Salmon are treasured by the many diverse First Nations across BC.
Salmon have sustained our peoples since time immemorial and protected us from hunger. We, as human beings, therefore, have a responsibility to protect salmon, ensuring our reciprocal and balanced relationship continues for future generations.
Salmon are teachers. They teach us about life’s journey, about determination, and about our responsibilities to one another and future generations. Salmon are powerful and purposeful in their life’s mission to return home and create life. They never give up.
The BC First Nations Justice Council has an ambitious, some would say impossible, mandate.

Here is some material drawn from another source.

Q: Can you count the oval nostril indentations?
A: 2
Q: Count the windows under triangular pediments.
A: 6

To transform a system that has done harm to our people for generations into a system that we trust and believe in.
We draw on the teachings of the salmon to persevere, and like salmon, our journey is to return home. Home to our ancestral teachings about justice, that have sustained us since time immemorial.

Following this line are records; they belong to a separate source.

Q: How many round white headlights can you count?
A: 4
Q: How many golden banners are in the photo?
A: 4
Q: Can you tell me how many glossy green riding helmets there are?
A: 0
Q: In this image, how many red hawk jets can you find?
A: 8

The three salmon in our logo represent the past, present and future. We draw upon the tools, protocols and teachings of our ancestors; recognize and contend with the challenges of today; and work towards our common goal of returning home to self-determined approaches to justice.
About the Artist
Jamin Zuroski possesses mixed ancestry, including Ukrainian and Polish on his father’s side and Namgis First Nation on his mother’s side. Jamin is one of three siblings from his mother, Cindy Cook, and is the grandchild of Ruth and George Cook. The Gigalgam Cook family originates from Alert Bay, a beautiful and culturally rich village situated on Cormorant Island. Alert Bay is located within the regional lands of the Kwakwaka’wakw, who are a Kwak’wala speaking people. Jamin has maintained a strong connection to Indigenous culture since a young age. He was introduced to a variety of West Coast First Nations design philosophies and practices and continues to learn and practice them.